Several deadlines are calling my name. Spring Break has ended. The long slog to May feels impossible thanks to the fifth cold of the season and the 800th snow event behind us.
But the ire-raising news and images don’t let the weary rest. This week has produced not shocking news about college campuses and media created for them.
At my alma mater Penn State, more boys were caught “behaving badly” in the fraternity system. Members of Kappa Delta Rho, KDR, are accused of running and using a Facebook page called 2.0 that showed pictures of women, many naked, many unaware they were being photographed. The site is called 2.0 because they got caught and had to shut down the first page they had like this. DID YOU HEAR THAT? ARE YOU SURPRISED? They got caught. They had to shut it down. And just like a fucked up version of Whack-A-Mole, another site popped up.
“Some of the postings were of nude females that appeared to be passed out and nude or in other sexual or embarrassing positions,” a detective wrote in an affidavit included with a January search warrant application. “It appears from the photos provided that the individuals in the photos are not aware that the photos had been taken.”
The police said the images provided by the man, whom The New York Times is not naming, “only showcase a small fraction of the posts on the page.”
The man told the police that although 2.0 was relatively new, the conduct that was its foundation was not. A similar website, called “Covert Business Transactions” and connected to Kappa Delta Rho, had been a clearinghouse for similar images until last year, when a woman who appeared topless in a photograph learned about the page and hastened its end.
“The new page, 2.0, was created shortly after” and grew to include 144 members, the affidavit said.
Forgive me if I roll my eyes as I did yesterday during my snowy commute home when I heard President Behrend claim that they might have to “rethink” the entire fraternity system.
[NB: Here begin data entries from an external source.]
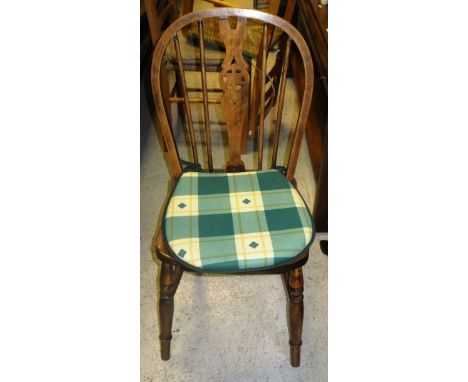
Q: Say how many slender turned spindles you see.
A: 4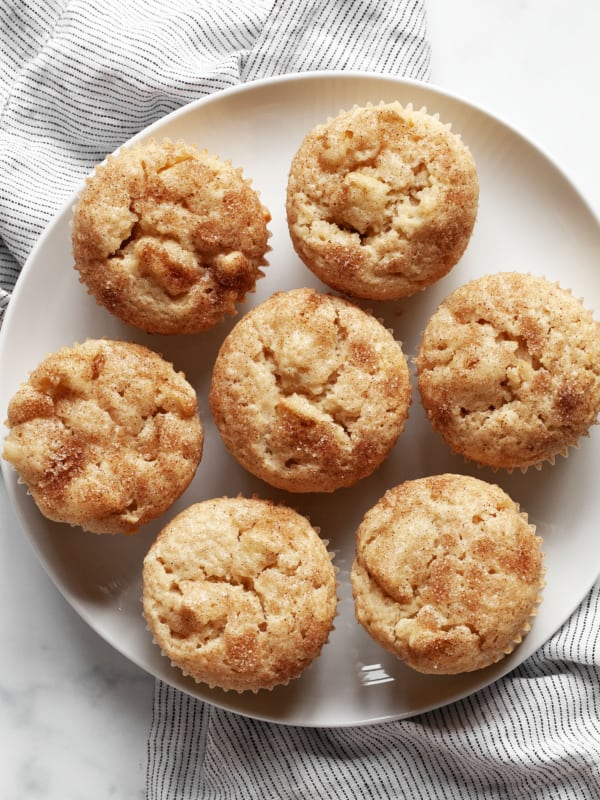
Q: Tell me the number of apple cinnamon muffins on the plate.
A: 7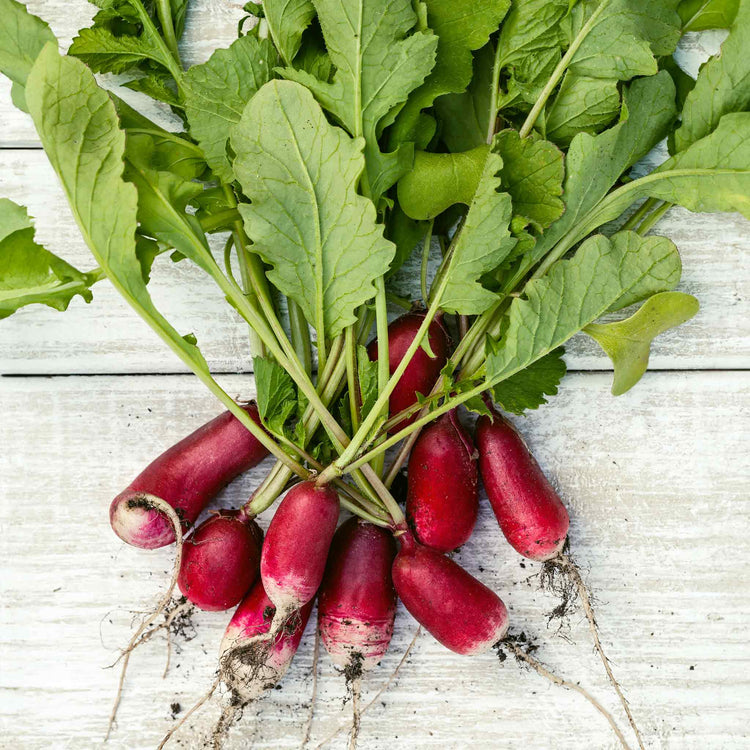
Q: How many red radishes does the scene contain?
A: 9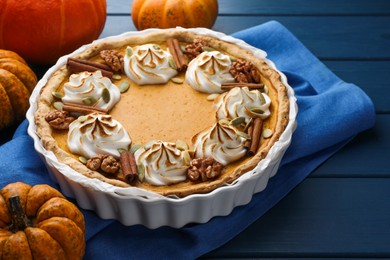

I heard the same shit when I was a student there pre-Internet. I think that is code for, “hey, Pan-Hel members, get out your checkbooks and make sure your ‘voice’ is heard.”
Close the fraternity. Kick every user of the page out of the school. Or at least put them on probation until you find out who drugged what girls. And who took the pictures. And who looked at them. If this tears down the fraternity system, so be it. As I said in a jury room once, “Don’t act like an asshole and you won’t have to face the consequences.”
The Sigma Alpa Epsilon chapter at the University of Oklahoma showcased its racialized awfulness of these cesspools of male privilege. SAE doesn’t have the greatest reputation, as Slate reports here.
A video that surfaced online Sunday showed members of the University of Oklahoma chapter singing a song that has managed to both “embarrass” the fraternity and echo its segregationist roots.
“There will never be a nigger at SAE,” the students sang to the tune of “If You’re Happy and You Know It” while dressed in formal attire and riding a bus. “You can hang him from a tree, but he’ll never sign with me. There will never be a nigger at SAE.”
Sing with me:
If you oppress and you know it, clap your hands.
You can chant and you can rape, you can kill and you can hate.
If you oppress and you know it, clap your hands.
So when looking up that story, I found this one that happened overnight.
Pi Kappa Phi of North Carolina State did the Greek system proud when they produced a pledge book rife with racial and gendered slurs.
“It will be short and painful, just like when I rape you,” read one statement in the book, according to the WRAL report.
“That tree is so perfect for lynching,” reads another.
Hey, thanks guys for delivering a story that brings together the two issues. I really appreciate the work you are doing to make my writing sound. Now run off to that mandatory meeting about race and gender that you will now be required to attend.
It isn’t a bad week to be Greek, as this article states that reviews all of the awfulness that we know about. Greece needs to fall. I am tired of this. I went to a frat party as a first-year student. I got MACED. I now consider myself lucky that that is all that happened to me.
In more college news, my blessed students couldn’t wait to ask me if I had seen the picture floating around Facebook over break (again, I quit FB months ago, but I like that they are keeping me in the loop).
We pulled this up on the screen, a perfect fit to our reading on rape culture.
There are “two types of women”:
Get it. Women are only their vaginas. And you are either tight or sloppy. Hysterical. Little did my students know that they were giving me the perfect image to use to discuss the pervasiveness of rape culture.
They also told me about this movie. I think they have a secret competition to see who can make my head explode the most quickly. I love it. They are making connections.
I give you the movie DUFF (Designated Ugly Fat Friend). I am sorry that I am not posting any positive news this week, but I don’t want to sully the good work people are doing with the shit storm of awful in this digest.